I have been a follower of your blog for some time now and notice you sometimes have guests write stories. I recently had something happen to me that I thought might interest some of your readers.
Like a lot of Facebook users I got reconnected with some old friends from high school. I am in my 40's so I have been out of high school for a day or two. There were 2 women, Judy and Brenda, whom I had developed what I thought was a nice friendship. We live in communities about 2 hours drive from one another and we had gotten together numerous times. We had gone to events together and they both had hosted me in their homes a couple of times. These were friendships that I had considered very important, people I had come to trust and like very well.
They also had a friendship with another woman who happened to have been a bully to me in high school. That was okay with me...people can choose their own friends. I did say that if she were to be invited to any events, just let me know, and I will be unavailable. I felt no need to see her, culture a friendship..."start fresh", not necessary.

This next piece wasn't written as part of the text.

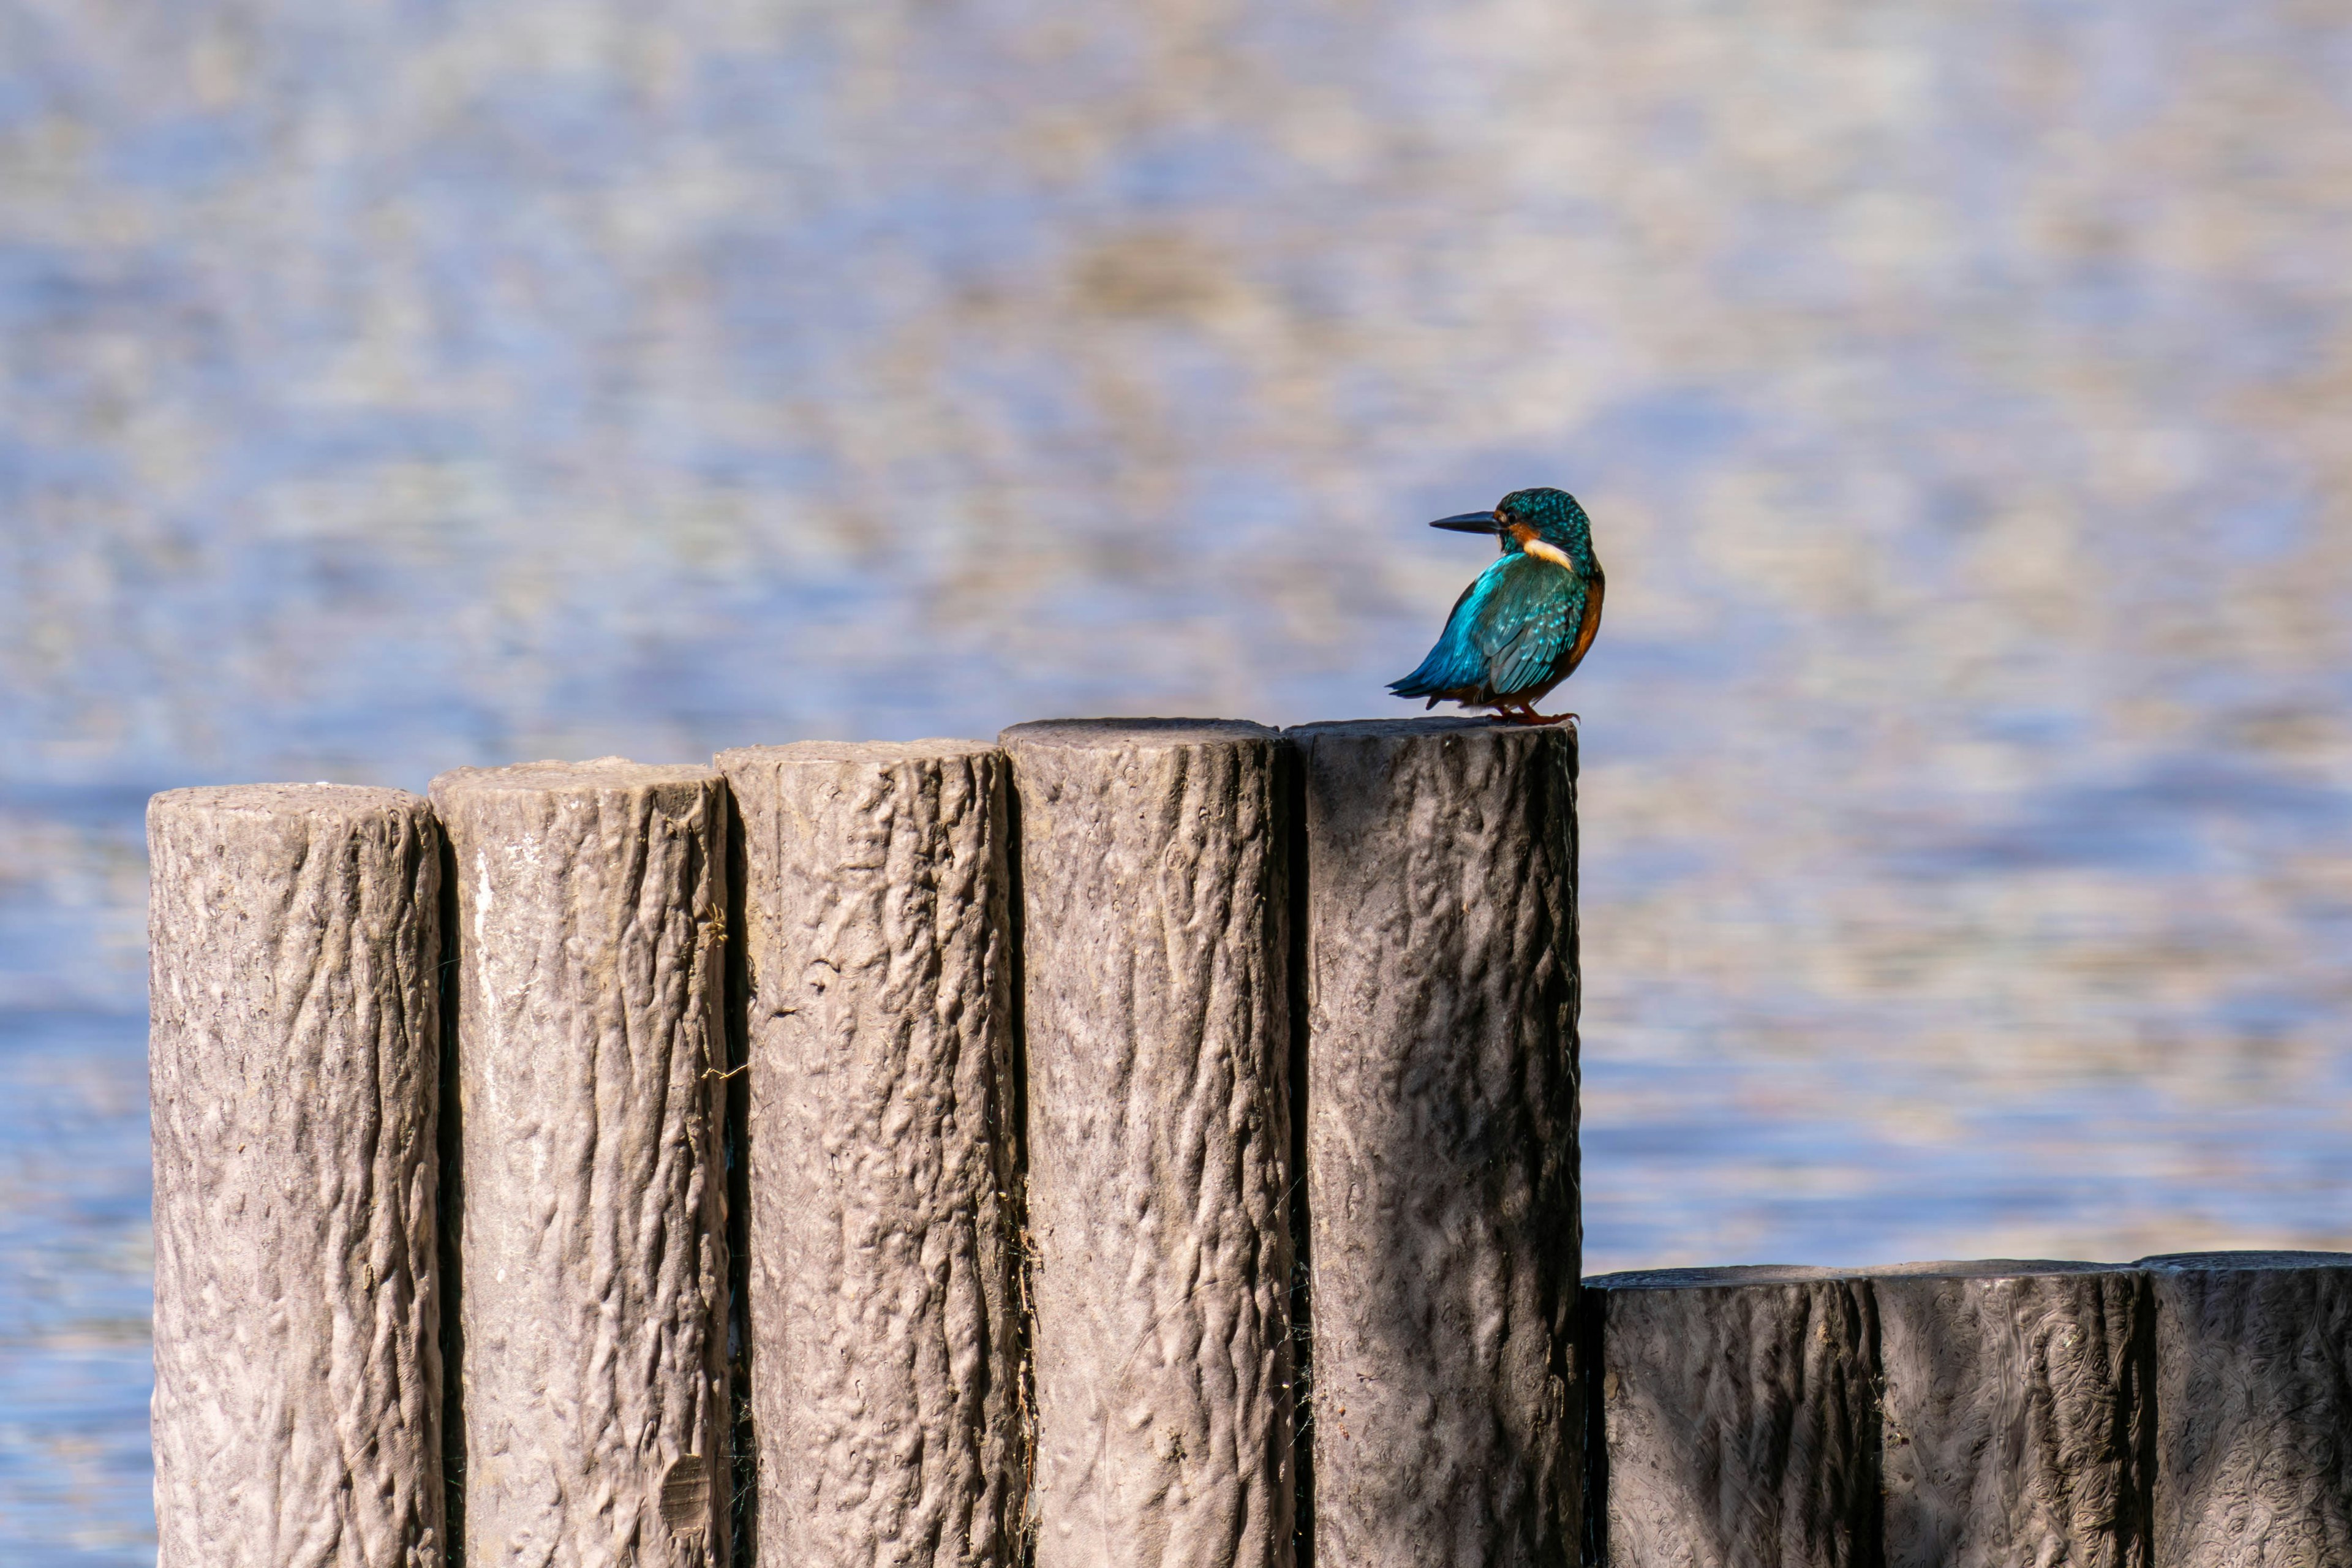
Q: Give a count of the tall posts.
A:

Recently, Judy hosted a party and the bully was invited. Brenda posted pictures of the party on Facebook. I was fully aware of the party and looked for the pictures I knew would be there. I was enjoying the pictures, everyone was having fun at Judy's pool. Until I came across a series of 3 photos at the end. For some reason, my friends thought it would be great sport to re-enact a hurtful event that took place with the bully and me 25 years ago, take pictures, post them and then comment on them.

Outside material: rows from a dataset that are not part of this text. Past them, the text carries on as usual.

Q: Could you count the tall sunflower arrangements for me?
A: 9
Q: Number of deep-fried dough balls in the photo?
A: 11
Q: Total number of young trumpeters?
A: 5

I quietly deleted them from my account, quietly deleted their phone numbers from my cell. Later, I did hear from them. Brenda sent me a heartfelt apology, with a bit of an explanation. Apparently there had been a misunderstanding, Brenda and her husband were convinced that I had maligned them with Judy a year previously. So instead of clarifying it with me...her husband was judge and jury, took his hurt feelings, convicted me, and thought I should be punished. This was my punishment.
Judy contacted me with a half-hearted apology. And attached to it was a justification for their actions and her pity at my pathetic inability to "get over it".

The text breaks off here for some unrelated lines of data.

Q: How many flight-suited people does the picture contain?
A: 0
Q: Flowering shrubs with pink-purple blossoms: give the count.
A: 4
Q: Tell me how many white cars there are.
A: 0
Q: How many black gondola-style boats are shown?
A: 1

We all have other common friends on Facebook of course. I have not discussed it with anyone else. I don't want any undue gossip. I don't feel the need to make a "team me" or anything like that. But I am wondering HD if any of your readers have had something like this happen to them since Facebook. Has anyone enjoyed a reconnection with old friends, and then felt a betrayal? Are some things just "deal breakers" or are most things forgivable with enough time?
Thank you for the space.
Marlene, people open up their Facebook accounts to the world. They are idiots for doing so. Use security on your wall, and your photo albums, so that those you don't really know aren't seeing things. There's a reason why security is in place for privacy settings - use it. People need to eliminate information about themselves too. The people who are important to you, your close family and friends already know this stuff. Those that aren't so close, don't need to know. If they want to know, reconnect and convey the information when you can surely trust them. Until then, keep an arms length with everyone and don't set yourself up for getting hurt. Now, this was not your fault. You did nothing wrong by dropping them either. Take the high road and keep your profile sacred. I would order pizza to their homes often, and get as many magazine subscriptions filled out to their addresses as well. It's the little things in life that count.